The individuality of the human person should always be accepted and promoted. What we should be against is the attempt of the state to make all persons into uniformed beings, not just with regards to socio-economic and political thought but also in the way in which we are to profess and practise our religion. This trend is dangerous and will not be for the future good of Malaysia.

These three children were expelled from school and deprived of their right to education in a national school all because of some school regulation about the wearing of a serban, which they wore because of their religious belief.

The executive and also the courts, seem to have forgotten that Malaysia has ratified the United Nations Convention on the Rights of the Child (CRC) in 1995, and of which Article 3(1) very clearly states : “In all actions concerning children, whether undertaken by public or private social welfare institutions, courts of law, administrative authorities or legislative bodies, the best interests of the child shall be a primary consideration.”

Were the best interests of Meor Atiqulrahman Ishak, Syed Abdullah Khaliq Aslamy Syed Ahmad Johari and Syed Ahmad Syakur Dihya Syed Ahmad Johari the primary consideration of the school, the education ministry, the government and the courts of law?

At the end of the day, we have to ask ourselves whether the Federal Court had acted justly based on principles of justice or had made a judgment because they did not want to rebel against or disobey the government of the day.
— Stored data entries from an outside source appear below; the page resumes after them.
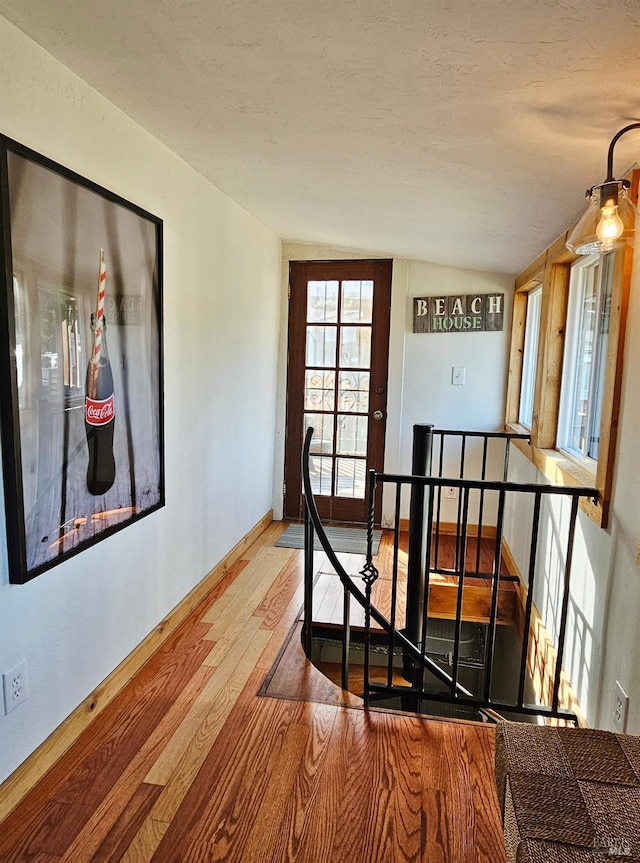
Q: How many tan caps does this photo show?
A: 0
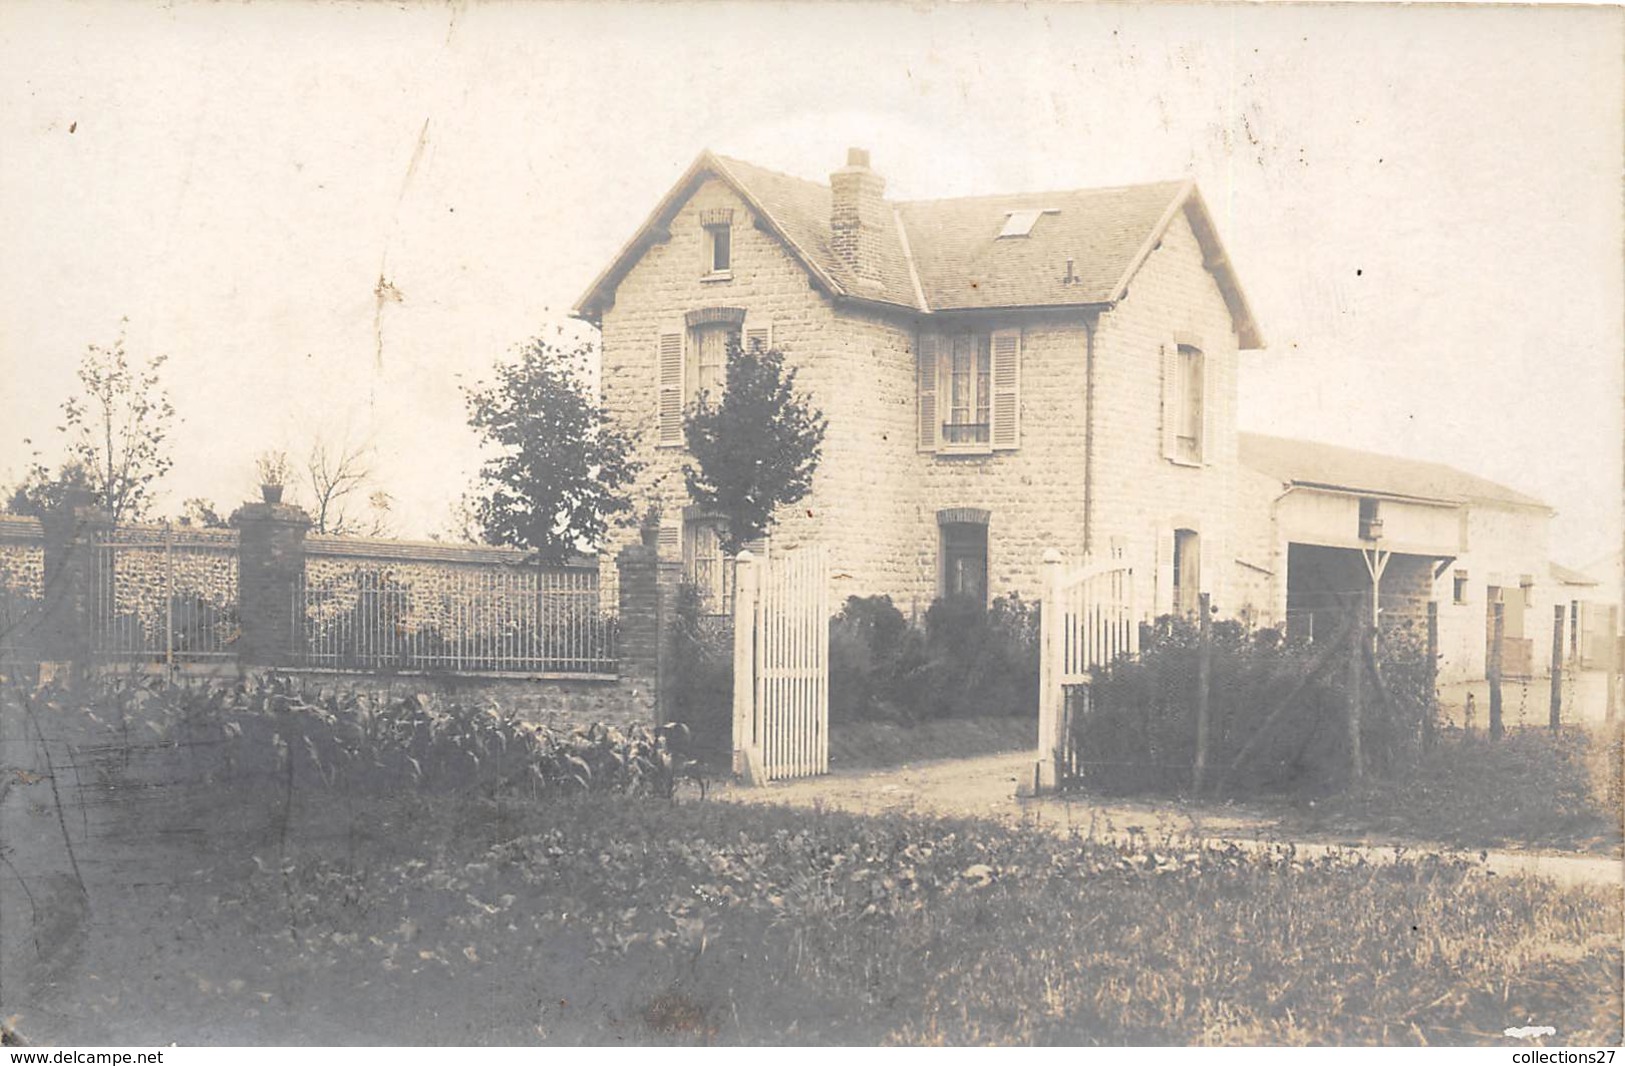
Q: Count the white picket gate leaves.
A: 2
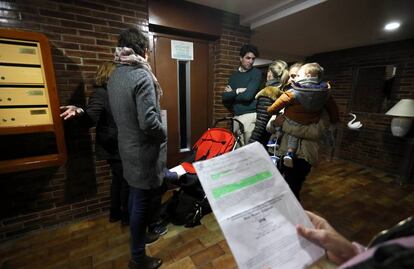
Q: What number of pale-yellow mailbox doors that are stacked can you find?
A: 4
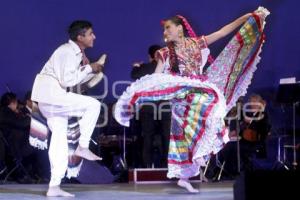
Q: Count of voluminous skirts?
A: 1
For Malaysia, the Federal Court judgment in the serban case is good as it seemingly reaffirms the fact that Malaysia, being a multi-racial, multi-cultural, multi-lingual and multi-religious nation-state, is a secular state and not an Islamic state.

The question remains as to whether justice was done for these three children who were expelled because they did not want to remove their serban, a headgear they wore because they believed their religion required them to do so.

CHARLES HECTOR is a human rights activist and a lawyer.